Np sign of the video but there’s a public domain marketing release here – apologies for the rubbish reader site.

Ricardo marketing publication – optical engine and analaysis

Brighton university marketing page talking about the optical engine

Brighton uni link

Flame speed is a function of many things – charge motion (motion of the air in the cylinder) being a major one. By designing the ports, cylinder head and piston appropriately plus manipulating the valve events you can influence this considerably.

This is what impresses me about modern engines. I was a petrolhead back in my youth, when you could pick up an old Escort or Datsun, take to the ports and combustion chamber with a dremel, throw in a cam, put on some sidedraft Webbers and a decent exhaust, and probably get double the stock horsepower. Problem is, they only ran well at a narrow rev band, so the stock engines ran well at low revs and the hot engines ran well at high revs. Carburetors didn’t help, they can get excellent peak power, but can really only be optimized for a narrow range of airflow.

I think the last time I had an engine apart was 1993 or 94, it was making a horrendous knocking noise. The noise was because the pistons were bouncing off the cylinder head. The driver was used to seeing the oil pressure warning constantly flickering due to oil surge, so just kept driving with no oil assuming that no oil pressure was normal. Opening the sump plug and nothing coming out was an early warning that something was amiss. I took that one apart, but there wasn’t anything to reassemble, it was utterly trashed. Very unsatisfying to have the final job being pulling an engine apart and throwing it in the bin instead of putting an engine together and seeing it fire up.

As much as I miss messing with engines, there’s more money in desk work than getting dirty fingernails, but modern engines amaze me. I drive a basic 1500 cc Toyota Yaris, which gets amazing fuel economy. It puts out more power than the old twin cam Lotus Escorts without all the temperamental nonsense of old engines. Engine designers today obviously understand much more about how combustion works and how to optimize it across different engine speeds. I’m betting you have bugger all chance of improving a modern engine with a dremel to the cylinder head and a cam grind.

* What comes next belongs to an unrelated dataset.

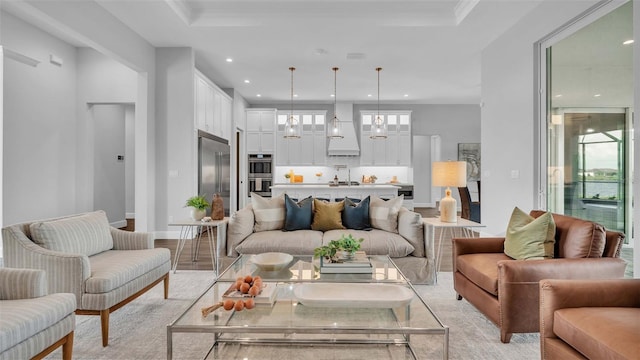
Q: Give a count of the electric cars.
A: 0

I’m betting you have bugger all chance of improving a modern engine with a dremel to the cylinder head and a cam grind.

You might make some improvements on an NA engine with your dremel – smoothing the port and intake manifold walls out, as they’ll likely just be as-cast surfaces but not with the cams.

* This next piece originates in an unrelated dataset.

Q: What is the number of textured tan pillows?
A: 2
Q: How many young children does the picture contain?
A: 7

The exception to that is where tuners can ignore some of the restrictions that the original manufacturer had – cost and most commonly emissions, life and drivability compromises.

(Or just stick a turbo on it…. 😉 )

Or just stick a turbo on it….

Yeah, I worked with a guy who built truck racing engines. The biggest problem they had was keeping the intake system from bursting. They’d just keep cranking up the boost, but the manifolding and gaskets couldn’t handle the boost pressure so it was like the Dutch boy fingering the dykes.

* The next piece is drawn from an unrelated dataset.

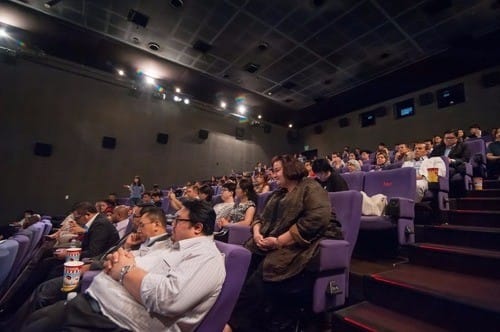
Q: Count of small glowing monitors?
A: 3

Edit: I gather from watching YouTube videos that they’ve solved the intake bursting problem and now they’re dealing with the exploding crankcase problem. Ain’t gonna solve that one by doubling up on hose clips.

One more.

modern engines amaze me

And yet people still complain about them and wish for the ‘good old days’.

Now that Le Mans is running right now, I just remembered that Chevy pushrod engines have won a bunch of class victories in sportscar racing. For example, 2015 Le Mans 24 Hours, first in class ahead of a bunch of Ferraris and Porches. Not to mention the ALMS series. That big Chevy engine doesn’t seem to do so bad for an old pushrod design.